La noche de fin de año del 2020 la plaza quedó desierta, incluso la luna no apareció. “La Chiru” se esperanzó ante la posibilidad de ver los fuegos artificiales, pero no habría. Alzó la vista. El cielo muchas veces hace su propio fuego de artificio. Los relámpagos iluminaron su soledad.

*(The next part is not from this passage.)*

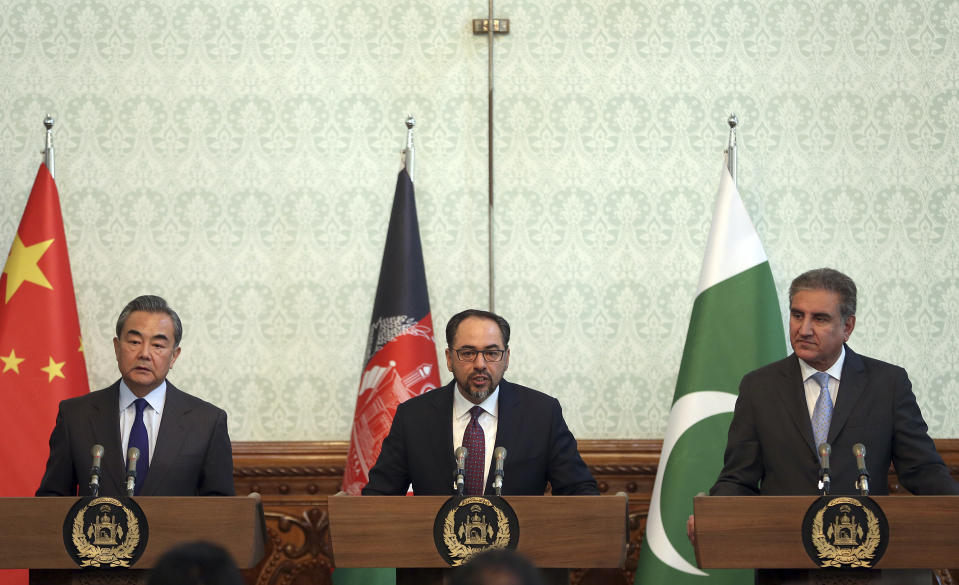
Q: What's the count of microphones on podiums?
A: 6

Una lluvia pertinaz comenzó a mojarla como tantas otras veces había sucedido, sin embargo, esta vez fue distinto. Estaba muy temblorosa. Pensó que no habría un lugar más cálido que un vientre donde guarecerse. Recordó a su madre, tan parecida a ella, tan desamparada como ella, tan ida, tan fuera del mundo. Miró el banco mugroso de siempre, se le antojó su casa natal. Lo acarició con las yemas de los dedos. Hacía demasiado tiempo que estaba sentada. Se alzó con parsimonia, la parsimonia de los que no tienen apuro porque no hay ningún lugar adonde ir. Extendió los tejidos al crochet, que nunca logró vender, en el asiento de madera. ¡Que se lavaran, que fueran otros, de una buena vez! Después, abrió las bolsas plásticas que la acompañaban a diario. Las desgarró con el pequeño cuchillo con el cual cortaba los panes que le regalaban, y colocándolas unas sobre otras, improvisó un techo, con la ayuda de las ramas de un pino. Luego, extendió unos cartones sobre el césped mojado y se acostó en posición fetal a dormir el sueño invisible de una eternidad mejor.

A la mañana siguiente, el sol despertó al pueblo, menos a “La Chiru” que siempre fue parte de un paisaje urbano que duerme a la vera de lo inadvertido, pero que se repite con otros nombres, en otros pueblos, a la espera de ser visto.